In August 2010, FDA launched its Medical Countermeasures Initiative (MCMi) in response to the U.S. Department of Health and Human Services’ comprehensive review of the Public Health Emergency Medical Countermeasures Enterprise (Enterprise)ii. The Enterprise Review lays out a vision for a flexible, nimble system to produce medical countermeasures rapidly in the face of any attack or threat, known or unknown and recommends—among other things—a robust 21st-Century medical countermeasures regulatory science program led by FDA to help achieve this vision.
FDA has organized its MCMi around a three pillar action plan based on the expected outcomes and elements of the 21st-Century regulatory science initiative as envisioned in the Enterprise Review:
Mission of the FDA Medical Countermeasures Initiative
The MCMi is designed to bolster the US government’s efforts to increase the availability of and access to safe, effective medical countermeasures—including drugs, vaccines, medical devices (including diagnostic tests)—against CBRN and EID threats. The overall mission of the MCMi is to promote the development of medical countermeasures by enhancing FDA’s regulatory processes and fostering the establishment of clear regulatory pathways for medical countermeasures, and to facilitate the timely access to available medical countermeasures by establishing effective regulatory policies and mechanisms.
General Program Needs and Scope of Program
Regulatory science refers to the broad range of activities needed to develop and apply new methods, tools and standards to facilitate development of safe, effective, and high quality medical products, including products suitable for at-risk populations (e.g., children, pregnant women, and people with chronic health conditions). The goal of FDA’s MCMi regulatory science program (Pillar II) is to facilitate, simplify, and speed the development and evaluation of medical countermeasures by establishing medical countermeasure regulatory science programs that address complex scientific issues that impede medical countermeasure development. For example, research aimed to incorporate innovative methodologies that lead to improved potency and sterility assays or may lead to improved data available for regulatory review, allowing for better informed benefit-risk, science-based regulatory decision-makingiii. Topic areas of special interest for medical countermeasure regulatory science include: (1) animal model development and qualification, including those for radiation injury protection, (2) identification and qualification of biomarkers for safety and efficacy, (3) immune responses including identification of correlates of protection, (4) methods to assess product quality and related product release assays, (5) risk communication to improve public health outcomes, (7) validation of next-generation in vitro diagnostics platforms, (9) assessing performance of emergency medical equipment, and (10) real-time tracking and evaluation of MCM safety and efficacy during public health emergencies.
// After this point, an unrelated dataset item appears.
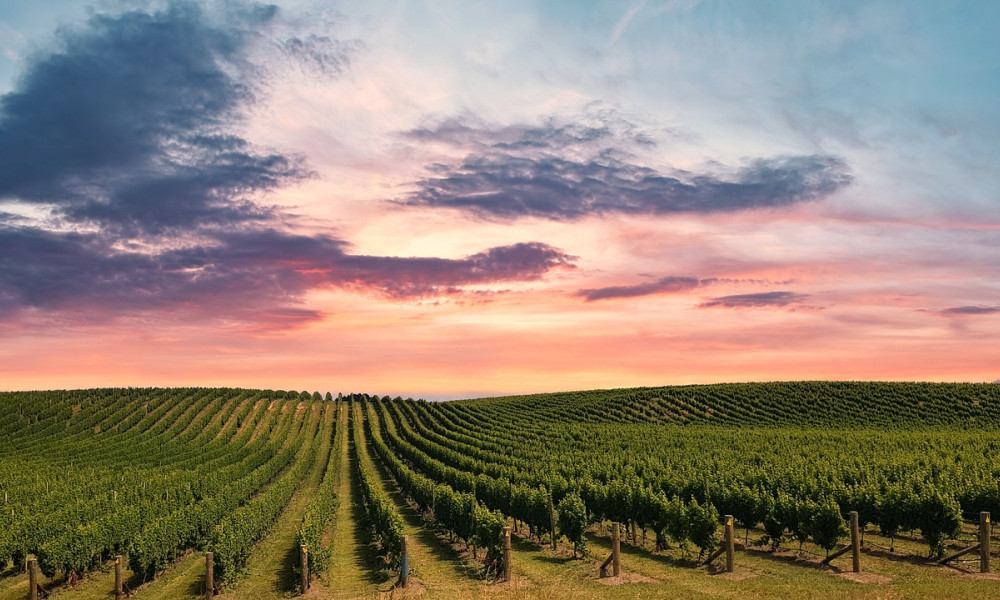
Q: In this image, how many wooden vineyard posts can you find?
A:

The MCMi regulatory science program is focusing on high-priority projects that are of value for public health and national security based on Enterprise partner priorities. FDA is interested in hearing about potential projects that support the development and evaluation of specific medical countermeasure products, classes or groups of medical countermeasure products, or important medical countermeasure technologies. For more information on Enterprise partner medical countermeasure priorities see for example:
The MCMi regulatory science program comprises both intramural FDA and external, FDA-sponsored research components. FDA is strengthening and expanding its intramural medical countermeasures regulatory science program and plans to establish an extramural component to engage entities outside of FDA (e.g., other U.S. government agencies, academia, non-governmental organizations, and industry) in medical countermeasure regulatory science.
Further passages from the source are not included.